*** Exercise data ***
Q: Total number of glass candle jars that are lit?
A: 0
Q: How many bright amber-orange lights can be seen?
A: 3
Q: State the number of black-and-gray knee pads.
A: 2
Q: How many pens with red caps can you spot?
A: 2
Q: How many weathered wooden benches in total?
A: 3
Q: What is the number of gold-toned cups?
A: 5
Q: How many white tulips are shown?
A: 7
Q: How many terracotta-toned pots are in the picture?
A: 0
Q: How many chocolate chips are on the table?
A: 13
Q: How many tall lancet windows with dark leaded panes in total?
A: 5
*** End of Exercise data ***
What you have to do: Return all of the data precisely as it appears.

Final answer:
Q: Total number of glass candle jars that are lit?
A: 0
Q: How many bright amber-orange lights can be seen?
A: 3
Q: State the number of black-and-gray knee pads.
A: 2
Q: How many pens with red caps can you spot?
A: 2
Q: How many weathered wooden benches in total?
A: 3
Q: What is the number of gold-toned cups?
A: 5
Q: How many white tulips are shown?
A: 7
Q: How many terracotta-toned pots are in the picture?
A: 0
Q: How many chocolate chips are on the table?
A: 13
Q: How many tall lancet windows with dark leaded panes in total?
A: 5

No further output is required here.